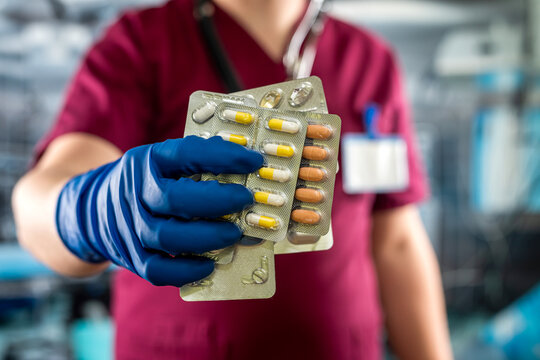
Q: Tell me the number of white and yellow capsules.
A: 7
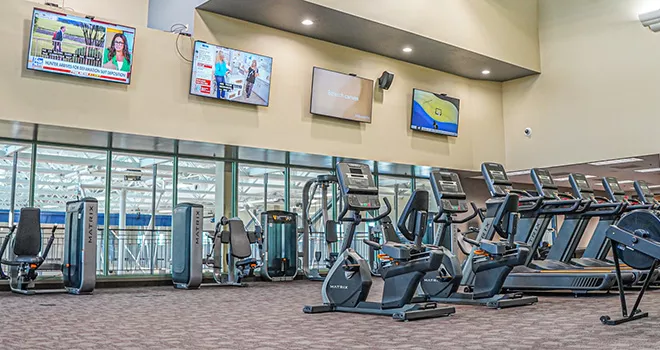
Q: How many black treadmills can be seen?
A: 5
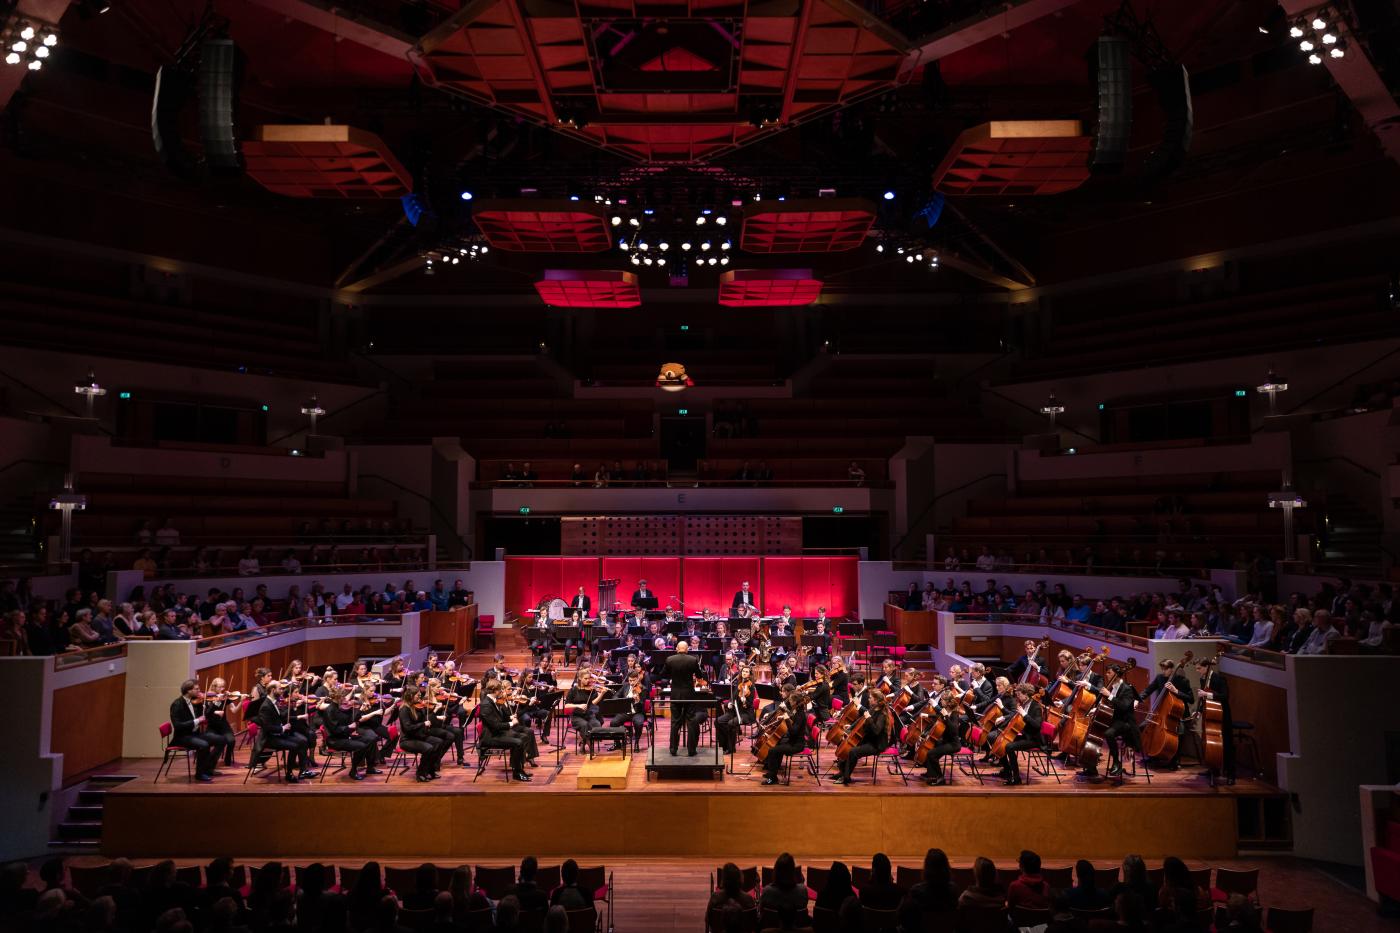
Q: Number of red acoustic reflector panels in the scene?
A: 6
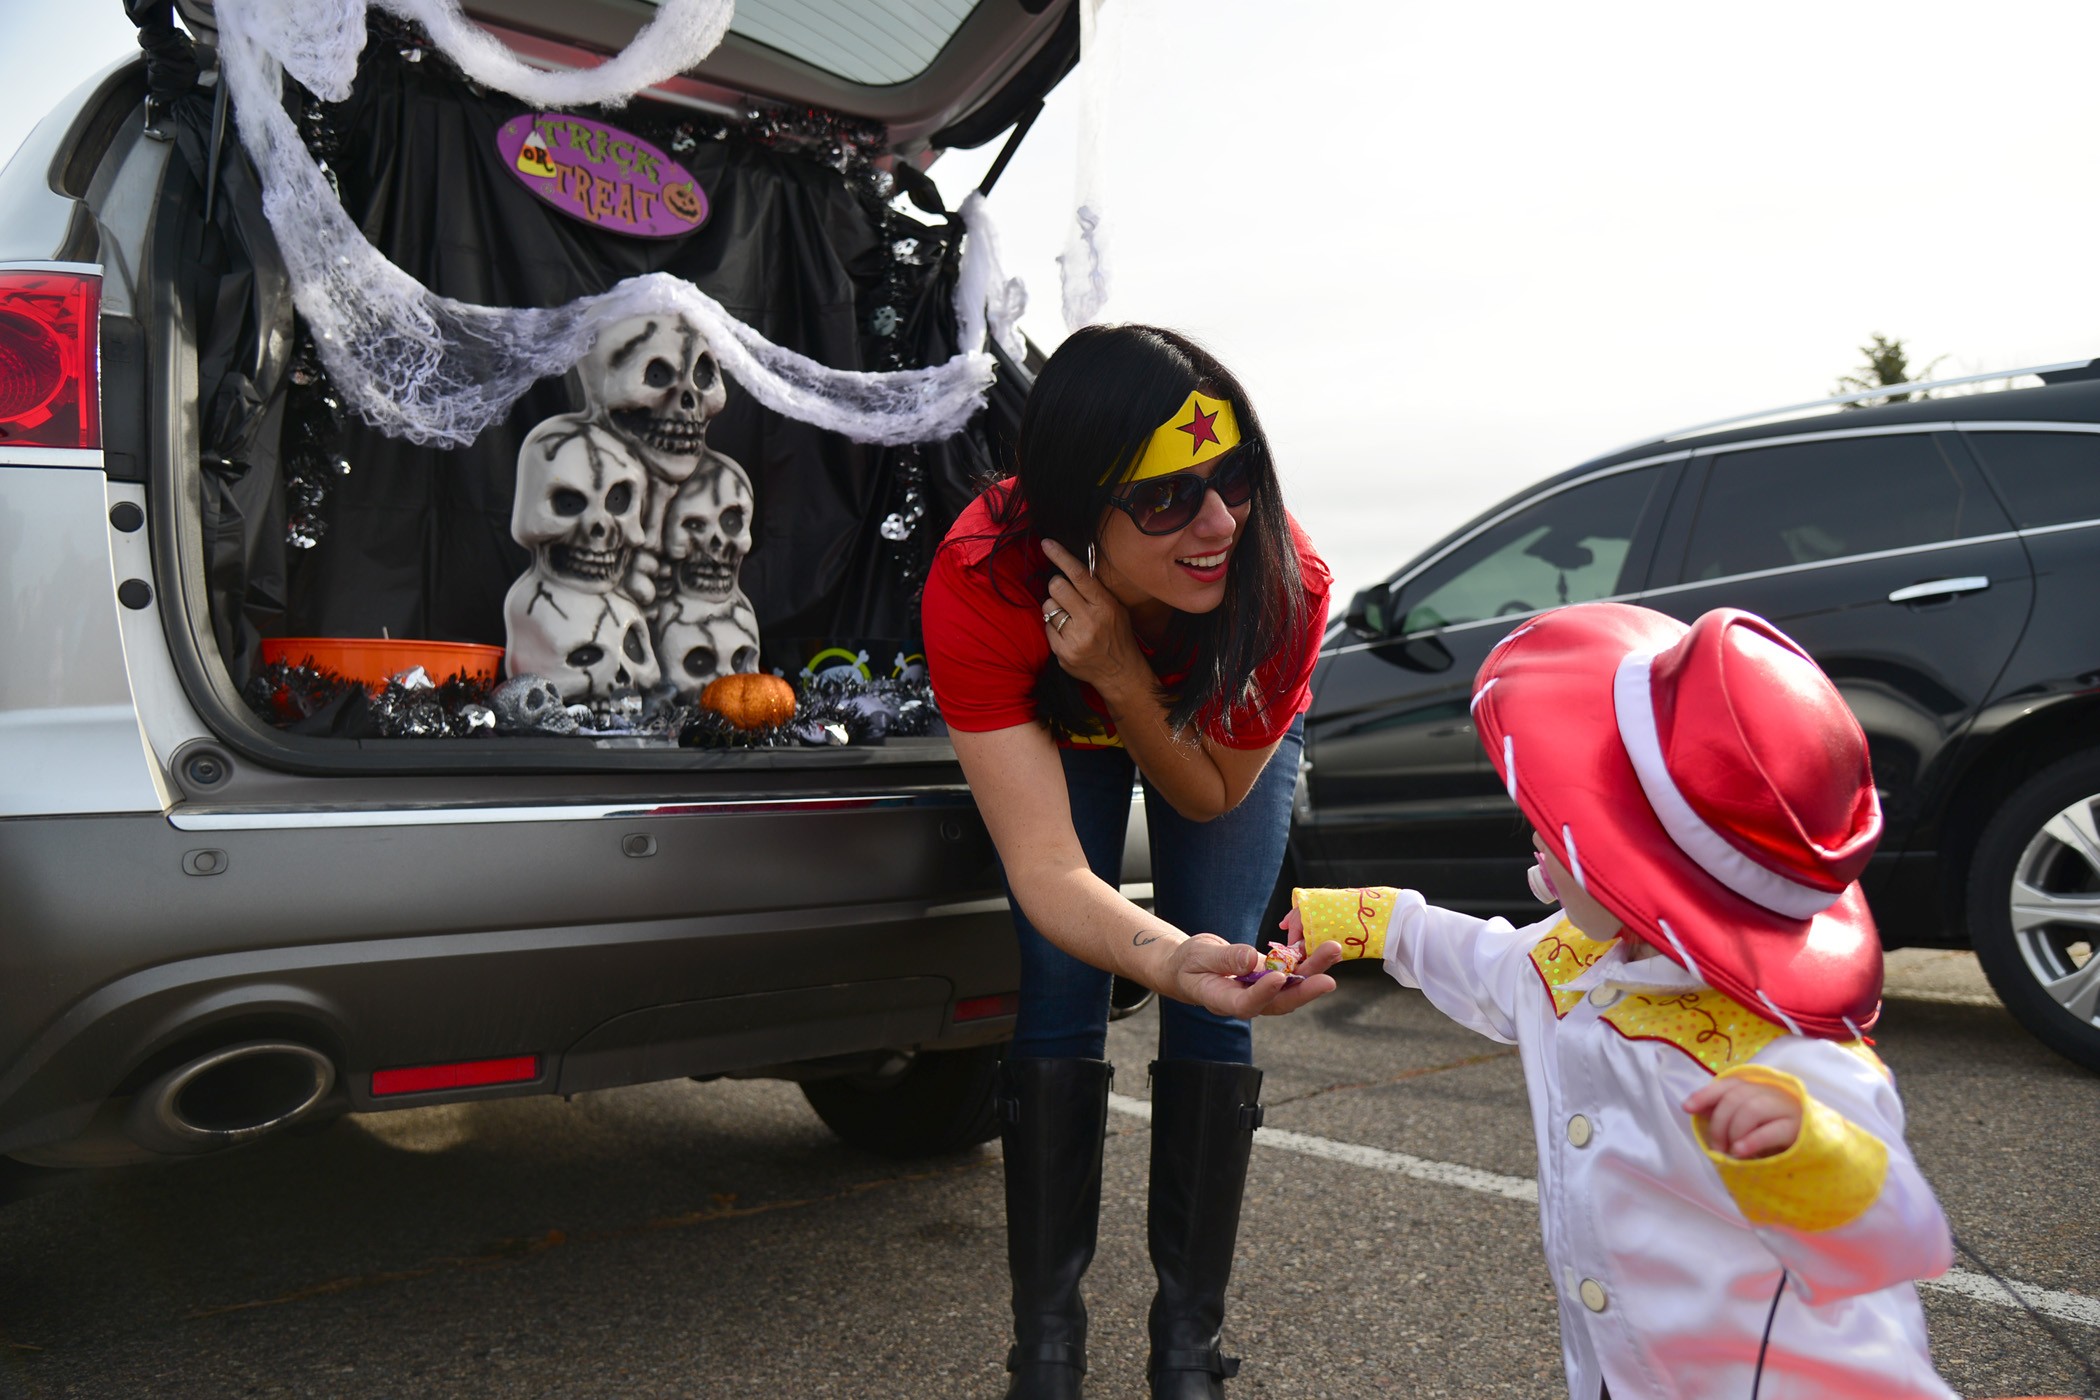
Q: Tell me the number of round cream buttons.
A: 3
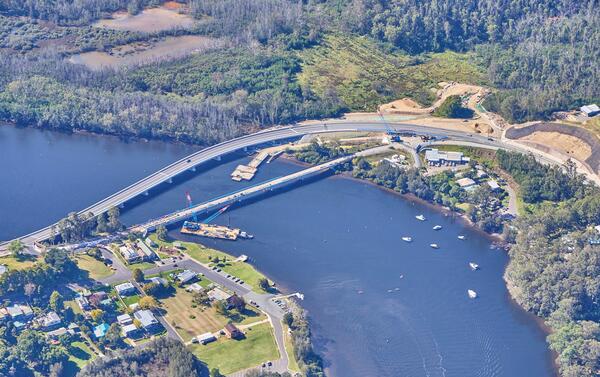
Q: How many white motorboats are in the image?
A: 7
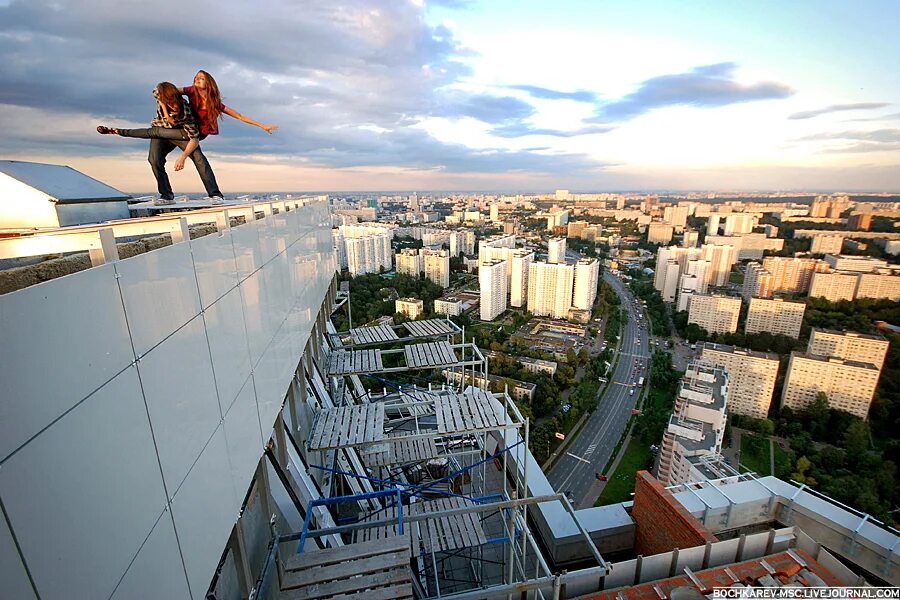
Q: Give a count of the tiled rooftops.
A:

|---|

Required work: Could you find every line in the records above that has the string "white" and copy it?

Task solution:
Q: Tell me the number of white and yellow capsules.
Q: How many white motorboats are in the image?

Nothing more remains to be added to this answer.